Re: Whistler-Blackcomb response to Giselle Portenier’s letter.

I have been working as a snowboard instructor on Whistler Mountain for the last eight years and have noticed a trend by certain instructors to abuse their lift line privileges. When I was first hired here, the rule for line priority on the Peak chair stated that private lessons with only one or two people in the group could use the ski-school line, and any other types of lessons used the regular line. This was out of respect for the people that waited patiently for their turn at the untracked powder.

These days the powder doesn’t seem to last as long due to the high-speed quads and the number of skiers that it can move to the top, so naturally people get more anxious to get there – especially if they have been waiting for an hour or more for the lift to open.

The current rules for instructors allow any type of lesson to use the ski school line on the Peak chair. However, myself and many other snowboard instructors realize the importance of respecting the people who have been waiting for the chair to open – simple common courtesy. There have been four instances this year where my students wanted to wait in line for one of the alpine chairs to open, and we lined up with the rest of the public.

The main purpose for the ski-school line is to keep lessons moving, since people are paying by the hour for a lesson, therefore waiting for a chair to open in the ski school line displays disregard for its intended purpose.

It is unfortunate that someone had a bad experience due to a ski instructor’s poor judgement call on that unwritten rule, and was the target of some disgruntled locals who have paid in one way or another to be in that line as well. It is also unfortunate that a visitor has been disenchanted with Whistler, but I have a hard time sympathizing with them as many locals’ bubbles have been burst by skyrocketing property taxes and costs of living.

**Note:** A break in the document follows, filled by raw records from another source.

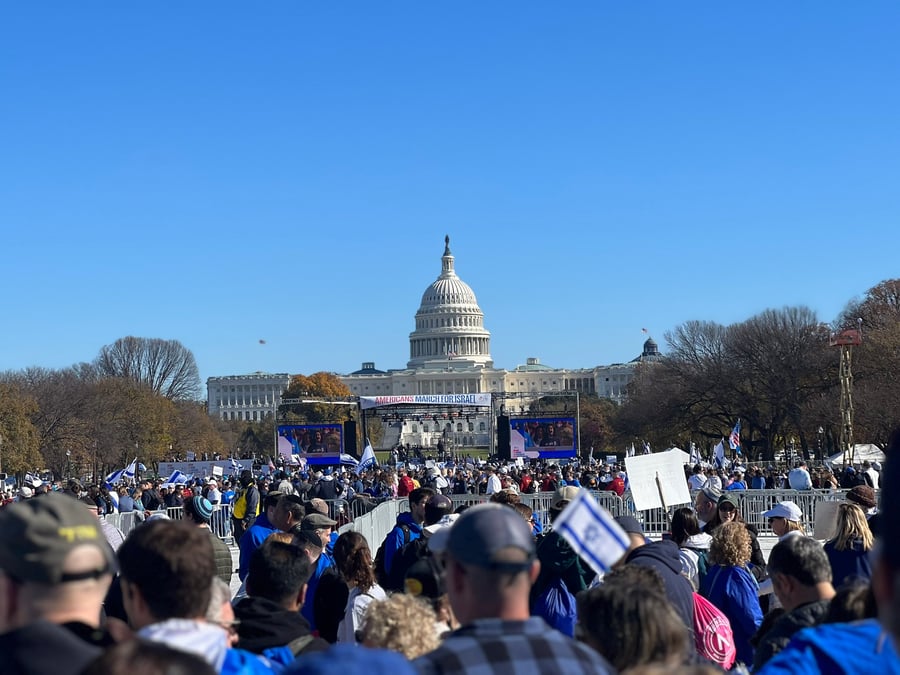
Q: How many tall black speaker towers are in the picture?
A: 2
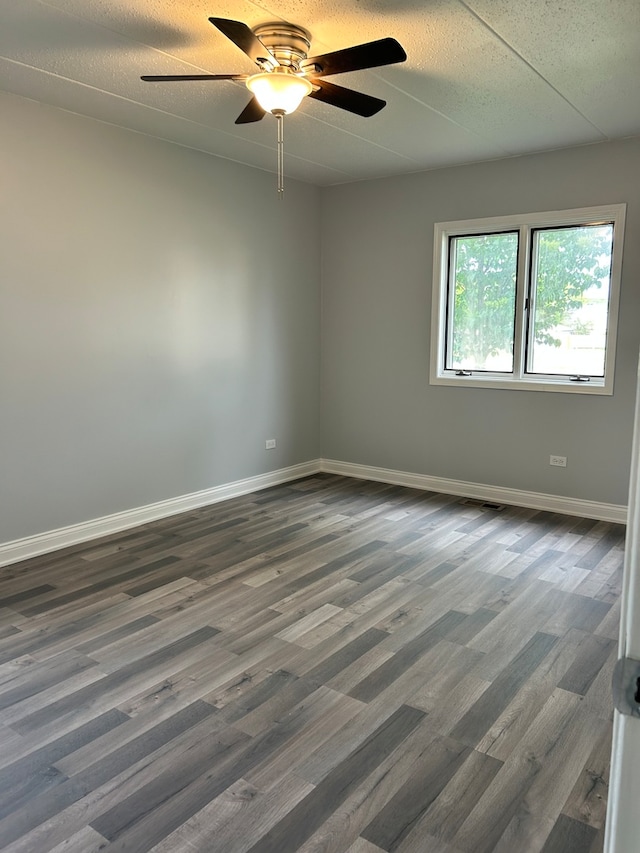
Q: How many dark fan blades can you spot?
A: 5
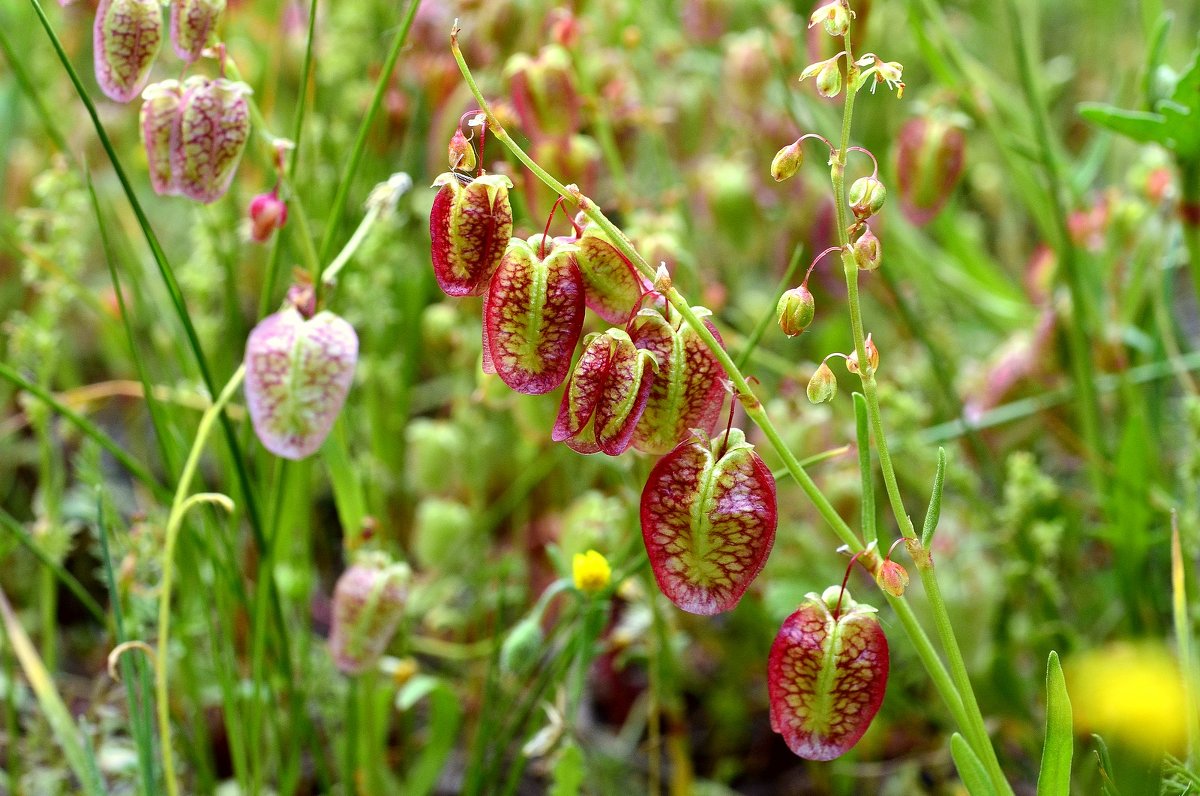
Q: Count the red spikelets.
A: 7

The increase in poor behaviour by a minority probably has something to do with the increase in numbers of visitors (2 million +) and the increase in the number of slow zones.

Last year I was told to slow down while going down the Dave Murray Downhill. For me the magic of Whistler is slipping fast – into someone else’s fantasyland.

Rob Neilson


Re: Whistler magic lost forever (Pique letters April 18)

I was there the day your group was pelted with "snow rockets." I think I even know which person you were since you described being at the back of the group.